I thought it was hilarious. When I read it I really just think it’s funny — the first really funny page in the comic only because it makes light of, and skims the surface of so much material. Almost like a parody page of what I’ve done so far, but useful, too! And I hate recap paragraphs. If I wanted to read prose, I’d pick up a real book!

I am intrigued by the thought process behind a layout decision–how did you come up with the idea of a bullet passing through a bird before it reached its intended target (Page 12 in Mind MGMT #8)?

There are a TON of birds in my backyard that my studio looks out over. I mean, a TON of birds.

You are a fan of the Cardinals, you have a bunch of birds in your backyard and yet your response is to have one caught in your narrative crossfire. Would you agree that an analyst would have some fun with that?

Ha! Yeah birds … it’s love/hate I guess!

I love that the most recent issue (Mind MGMT #9) featured a character like the Musician,”whose pop music influences the politics and unrest in Egypt.” I think that character is almost a mascot for your style of storytelling forms of pop culture that combine to influence your storytelling. Would you agree?

Sure. I think I get what you’re saying. Not sure I have the same power to influence people that Dusty has (the Musician). I could use a mascot, though — I like it!

With Red Handed, how long have you been wanting to try an homage to classic detective fiction?

I’ve loved Dick Tracy since I can remember. I read reprints of those strips when I was 10 years old and just loved them. I loved the crudeness of the drawing, and the super violent stories, and the gadgets and cutaways. I honestly didn’t realize how much the strip influenced me until an interviewer brought it up one time. And I was like, ‘Oh, yeah … I loved Dick Tracy!’ — so that was a few years ago and it gave me the idea to do a detective/crime book but a sort of weird version of that kind of book.

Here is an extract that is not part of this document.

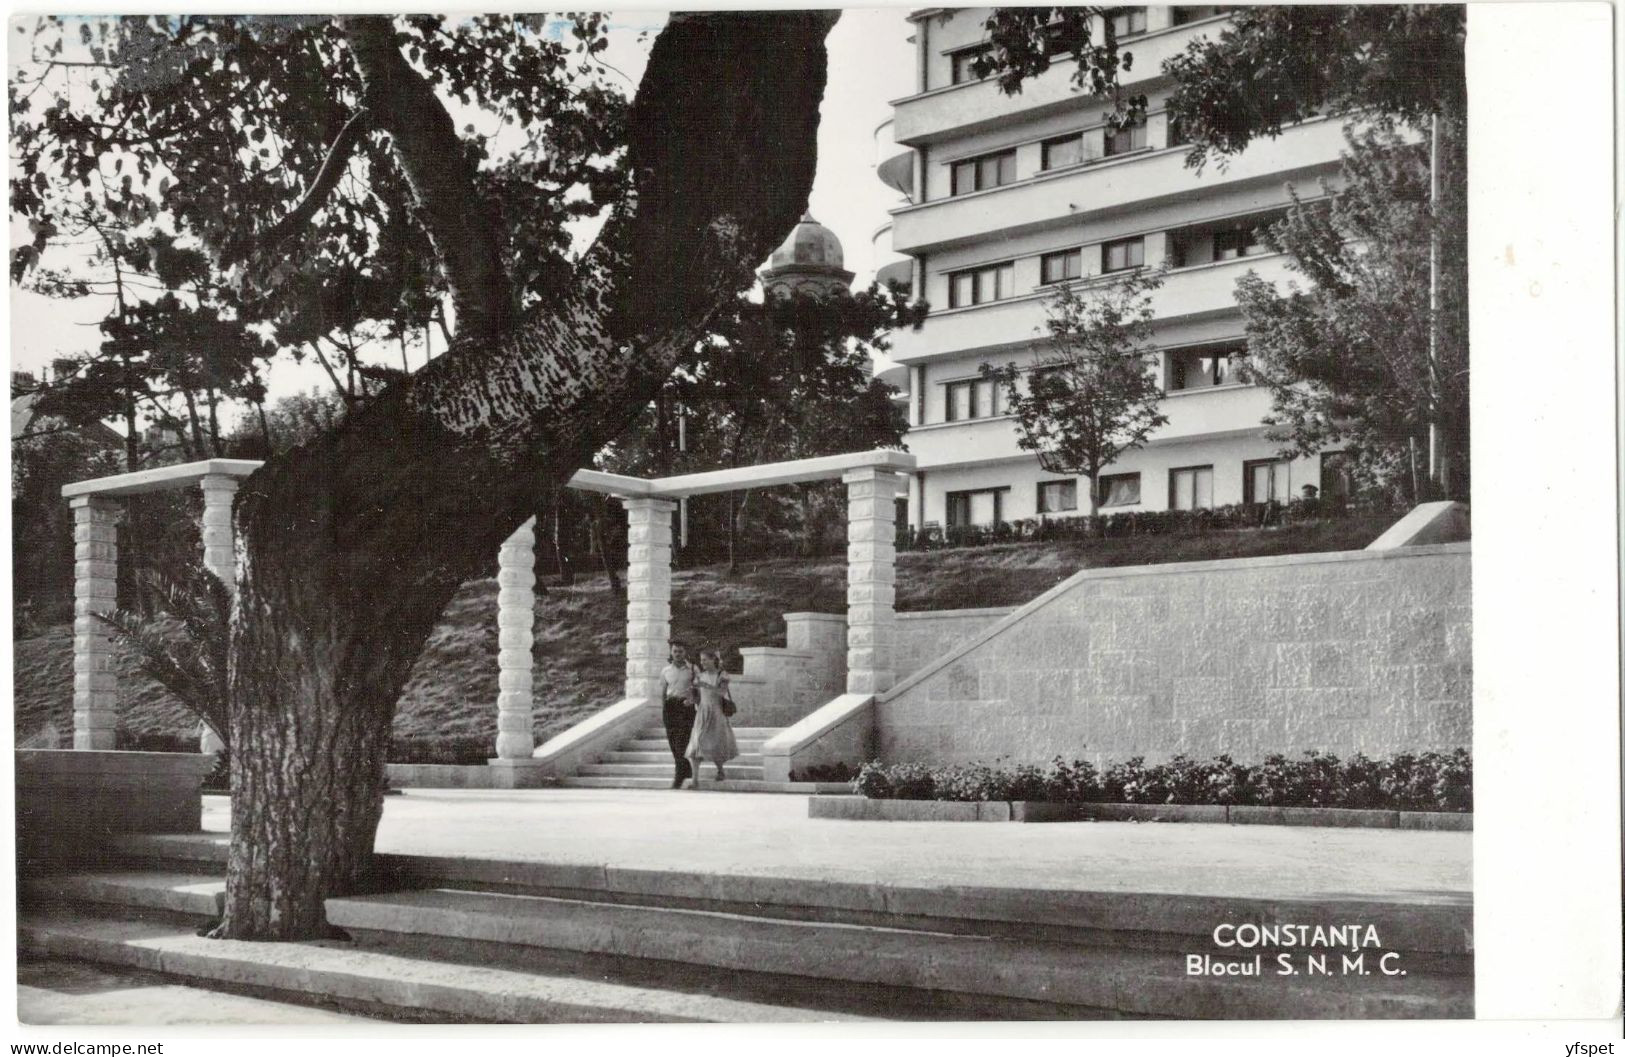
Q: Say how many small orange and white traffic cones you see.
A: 0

I genuinely think you are a marketing person’s dream, consider this partial description of Red-Handed: “Will he [Detective Gould] discover the connection between the compulsive chair thief, the novelist who uses purloined street signs to write her magnum opus, and the photographer who secretly documents peoples’ most anguished personal moments.” Can you tell me what inspired the street sign novelist?

My daughter. On car trips she would sit in the back seat and read every single sign and word we drove by. It was so funny (still is), and she would string all these disparate words together and I thought that would be a funny way to write a novel.

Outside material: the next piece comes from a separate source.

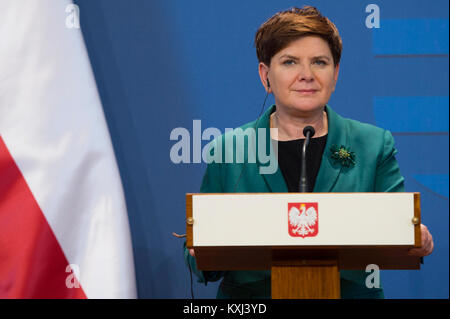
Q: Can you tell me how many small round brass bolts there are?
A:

How early in the development of Red Handed did you realize the color needed to be Red? Or let me put it to you another way: Which came to you first, the name of the city (Red Wheelbarrow) or the color?

The original title of the book was “The Strange Crimes of Red Wheelbarrow,” which then changed to just “Strange Crimes” and then finally I settled on “Red Handed.” I think this book went through more titles than any other book I’ve done. Usually I settle on a title early and then it just sticks. I still call it Strange Crimes out of habit. The city was always called Red Wheelbarrow, from the poem by William Carlos Williams — one of the few poems that I like. I really wanted to do a long strange title. I love the titles of Philip K. Dick’s novels. They are always so strange and weird and unmarketable sounding so I wanted something that felt like that.

You always come up with funky marketing items for your books, are you doing any for Red Handed?

I designed a page inside the book that I plan on burning when I sign it. [He burned a few pages this past weekend at WonderCon, as noted by one of his recent tweets.] Does that count? Other than that…hmm. I need to get on that! I still have a month!